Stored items
____
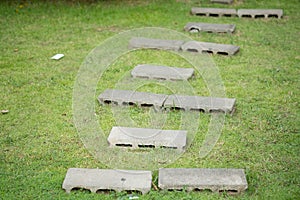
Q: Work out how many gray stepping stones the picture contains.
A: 12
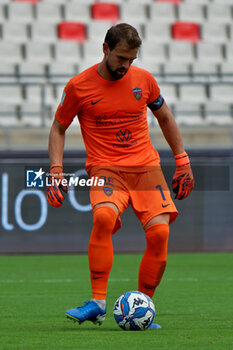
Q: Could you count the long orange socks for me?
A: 2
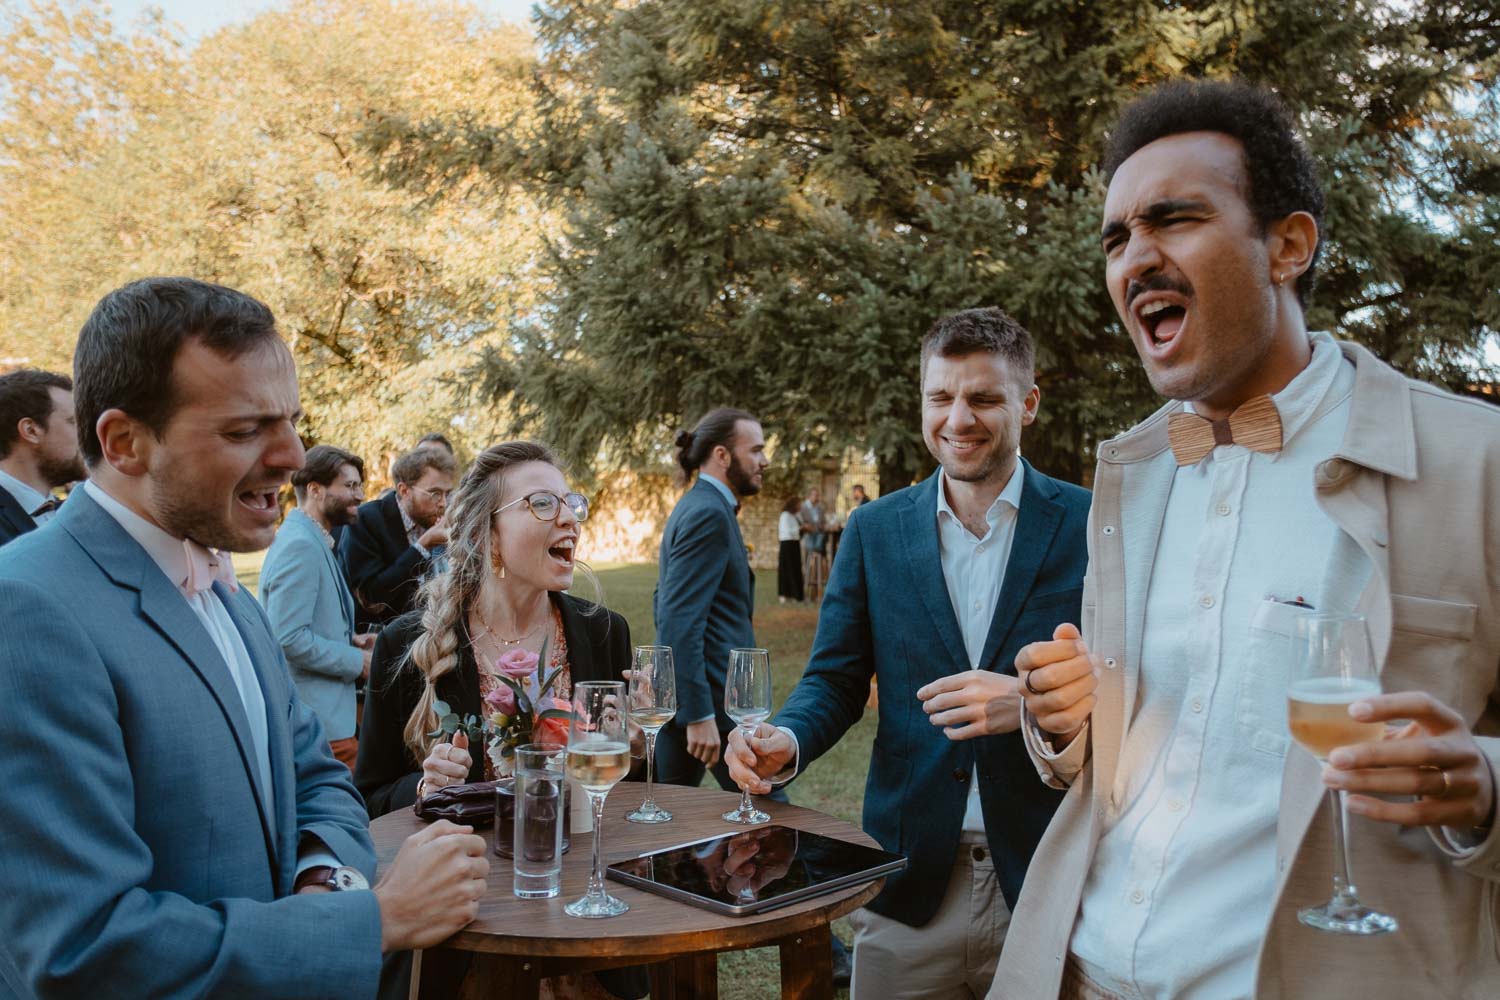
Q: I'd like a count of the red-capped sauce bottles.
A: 0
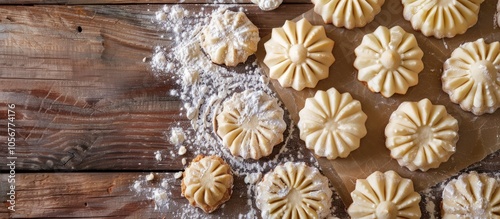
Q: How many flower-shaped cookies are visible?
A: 13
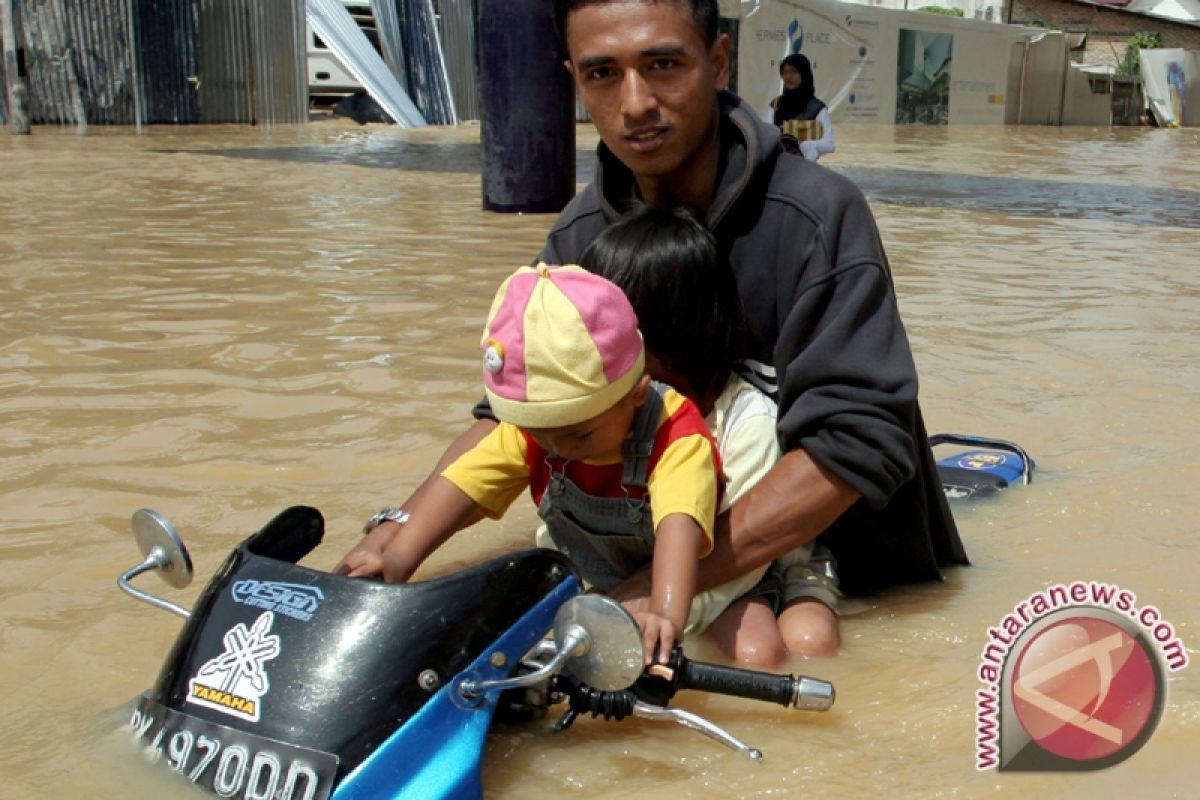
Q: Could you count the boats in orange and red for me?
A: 0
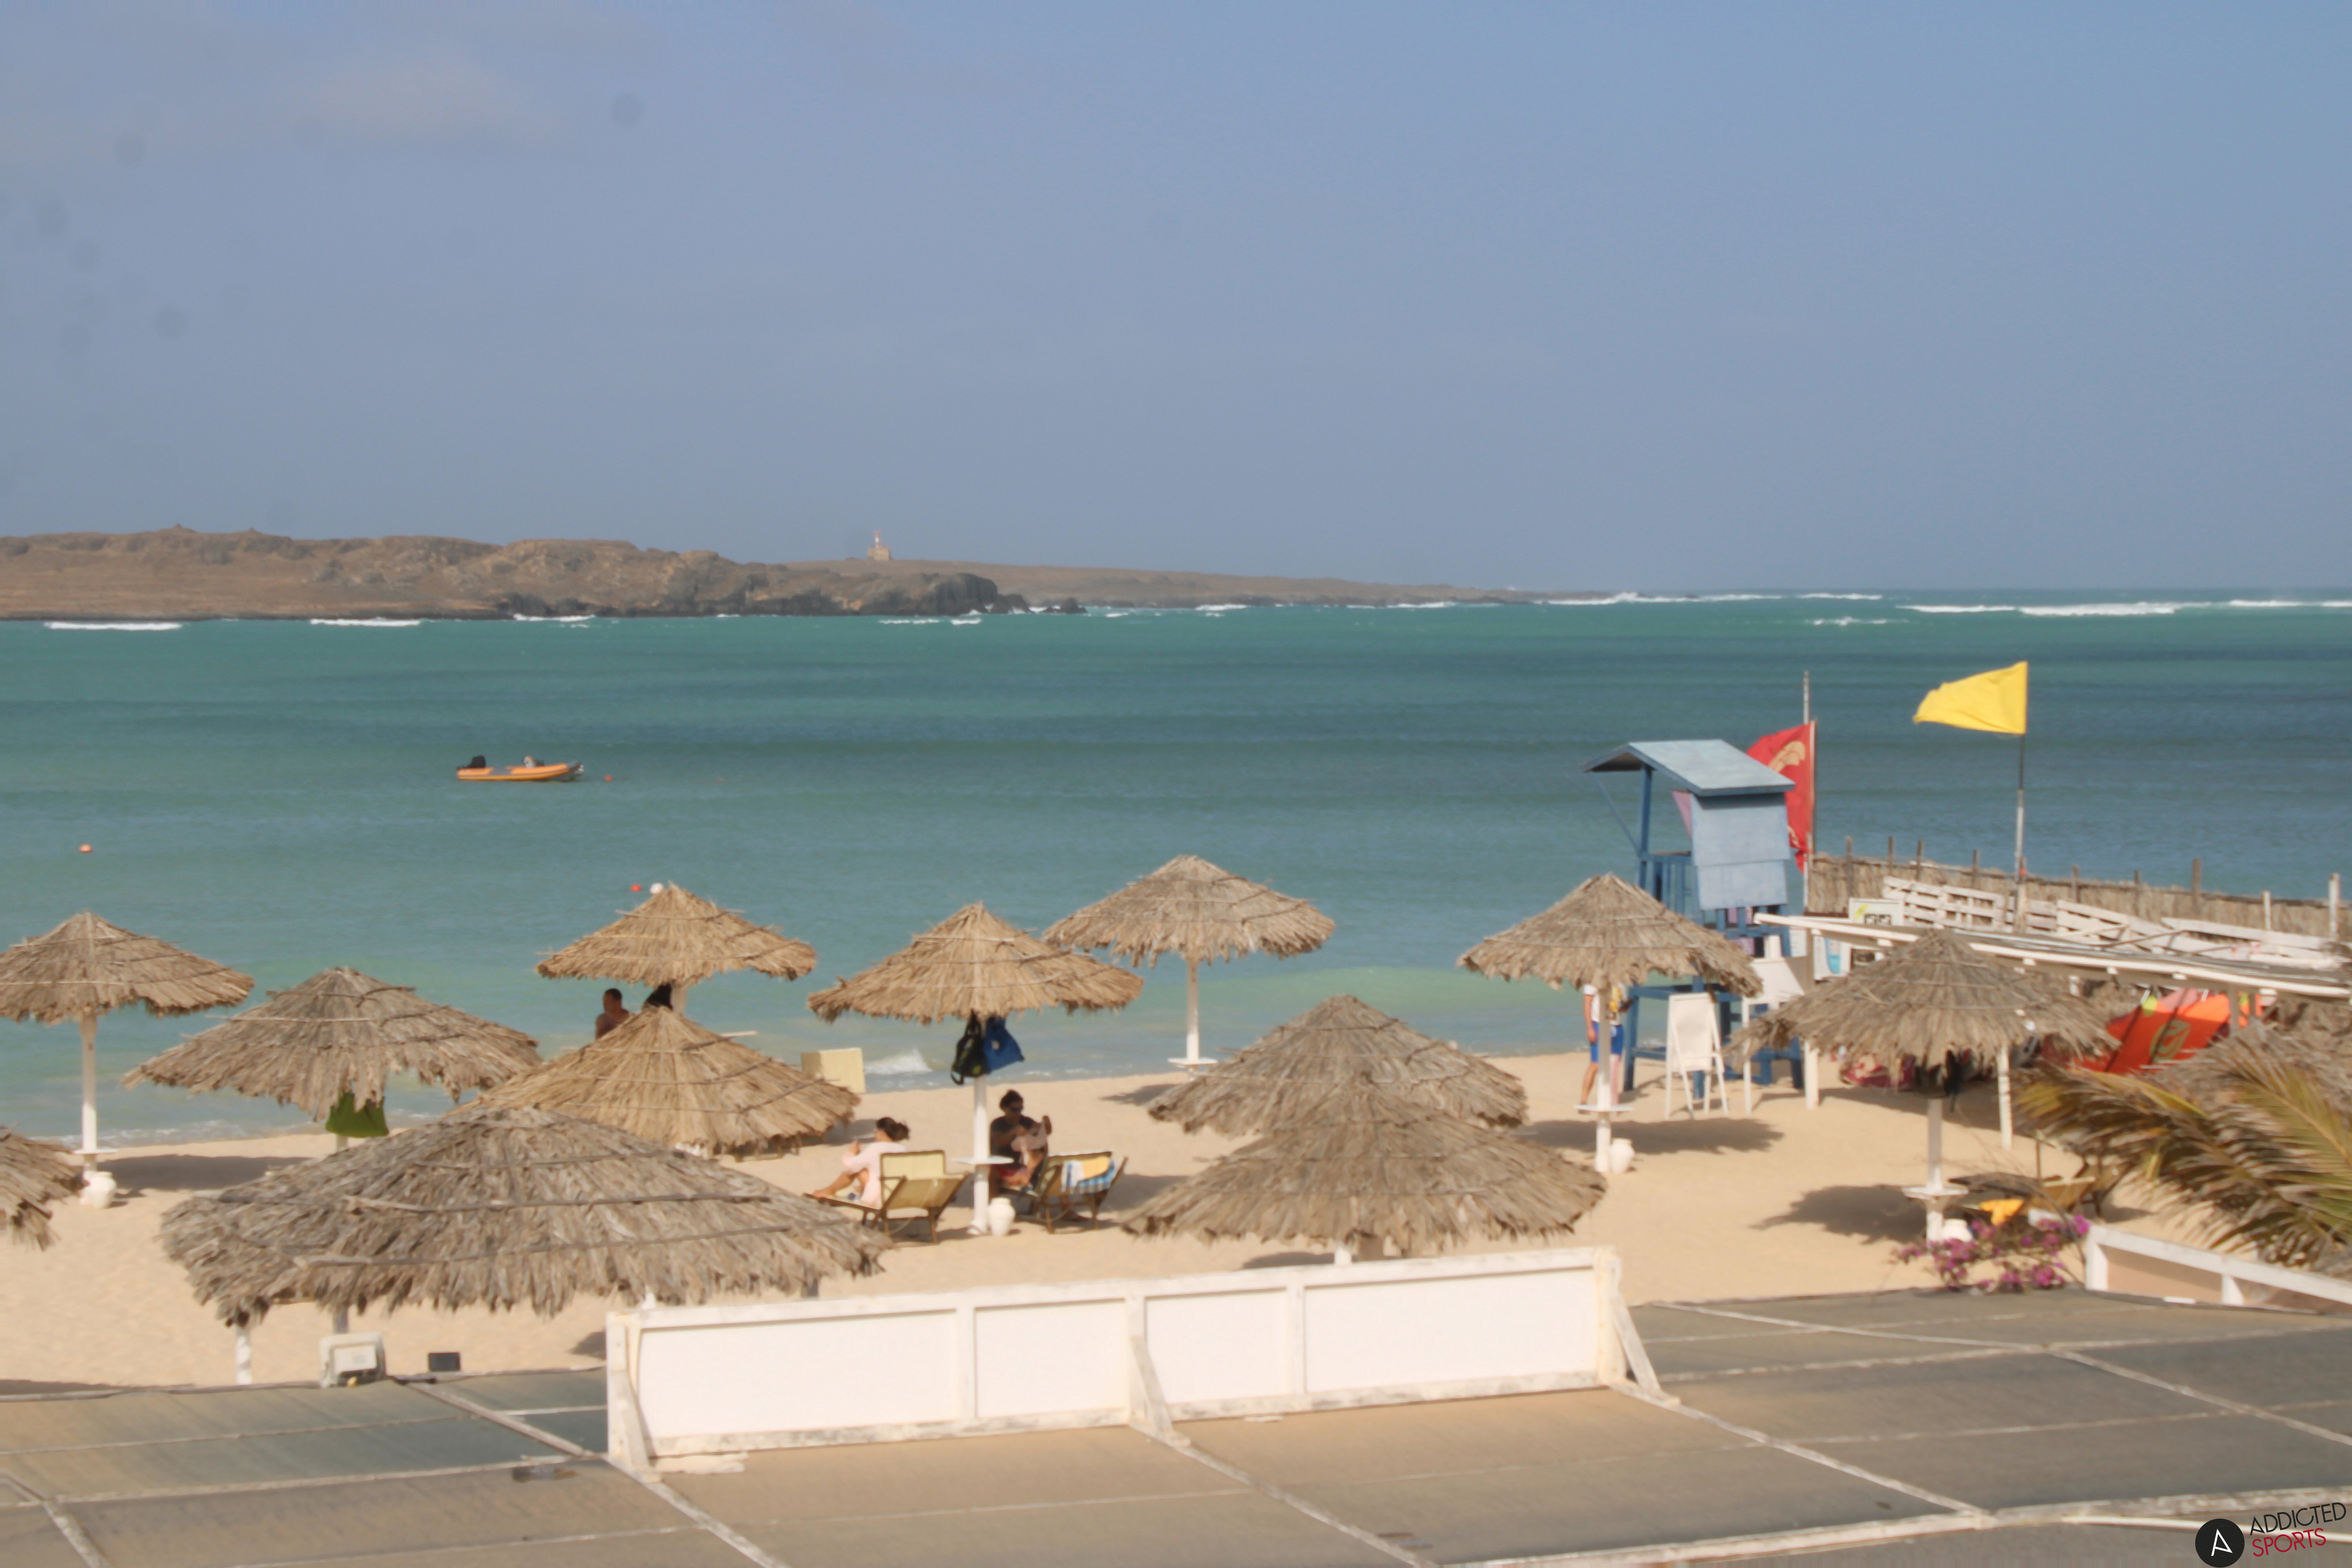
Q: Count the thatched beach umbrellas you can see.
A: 12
____
Exercise aim: Any pictures should be dropped; transcribe the rest of the records above exactly.

Expected output:
Q: Work out how many gray stepping stones the picture contains.
A: 12
Q: Could you count the long orange socks for me?
A: 2
Q: I'd like a count of the red-capped sauce bottles.
A: 0
Q: How many flower-shaped cookies are visible?
A: 13
Q: Could you count the boats in orange and red for me?
A: 0
Q: Count the thatched beach umbrellas you can see.
A: 12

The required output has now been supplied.